Quick demo

Colossal-AI is an integrated large-scale deep learning system with efficient parallelization techniques. The system can accelerate model training on distributed systems with multiple GPUs by applying parallelization techniques. The system can also run on systems with only one GPU. Quick demos showing how to use Colossal-AI are given below.

Single GPU

Colossal-AI can be used to train deep learning models on systems with only one GPU and achieve baseline performances. We provided an example to train ResNet on CIFAR10 data with only one GPU. You can find this example in examples\resnet_cifar10_data_parallel in the repository. Detailed instructions can be found in its README.md.

Multiple GPUs

Colossal-AI can be used to train deep learning models on distributed systems with multiple GPUs and accelerate the training process drastically by applying efficient parallelization techiniques, which will be elaborated in the Parallelization section below.

You can turn the resnet example mentioned above into a multi-GPU training by setting --nproc_per_node to be the number of GPUs you have on your system. We also provide an example of Vision Transformer which relies on training with more GPUs. You can visit this example in examples\vit_b16_imagenet_data_parallel. It has a detailed instructional README.md for you too.

Sample Training Script

Below is a typical way of how you train the model using

import colossalai
from colossalai.amp import AMP_TYPE
from colossalai.logging import get_dist_logger
from colossalai.trainer import Trainer, hooks
from colossalai.utils import get_dataloader


CONFIG = dict(
    parallel=dict(
        pipeline=1,
        tensor=1, mode=None
    ),
    fp16 = dict(
        mode=AMP_TYPE.TORCH
    ),
    gradient_accumulation=4,
    clip_grad_norm=1.0
)

def run_trainer():
    parser = colossalai.get_default_parser()
    args = parser.parse_args()
    colossalai.launch(config=CONFIG,
                      rank=args.rank,
                      world_size=args.world_size,
                      host=args.host,
                      port=args.port,
                      backend=args.backend)

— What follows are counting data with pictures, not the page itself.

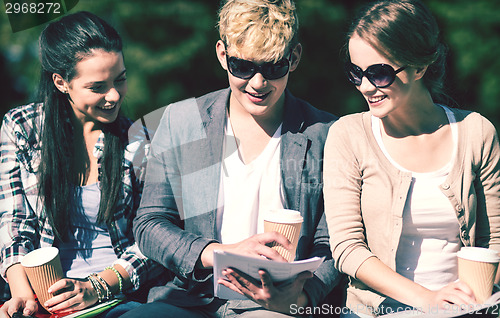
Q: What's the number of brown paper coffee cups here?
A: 3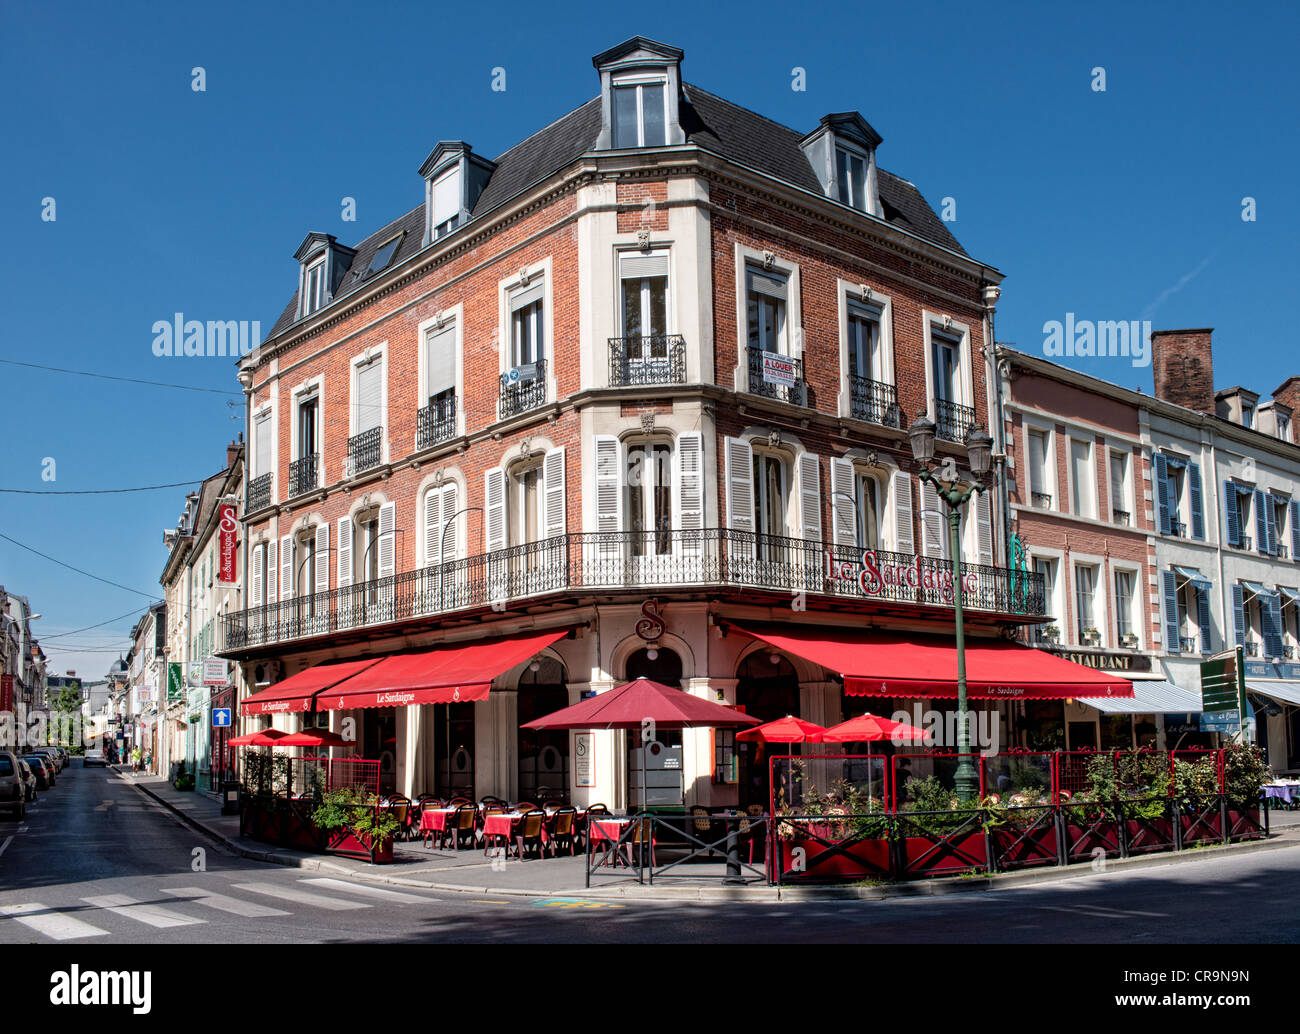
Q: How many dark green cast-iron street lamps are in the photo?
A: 1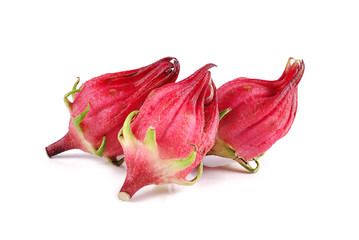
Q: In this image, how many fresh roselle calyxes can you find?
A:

    logger = get_dist_logger()

    # instantiate your compoentns
    model = MyModel()
    optimizer = MyOptimizer(model.parameters(), ...)
    train_dataset = TrainDataset()
    test_dataset = TestDataset()
    train_dataloader = get_dataloader(train_dataset, ...)
    test_dataloader = get_dataloader(test_dataset, ...)
    lr_scheduler = MyScheduler()
    logger.info("components are built")

    engine, train_dataloader, test_dataloader, lr_scheduler = colossalai.initialize(model, 
                                                                                    optimizer, 
                                                                                    criterion, 
                                                                                    train_dataloader, 
                                                                                    test_dataloader, 
                                                                                    lr_scheduler)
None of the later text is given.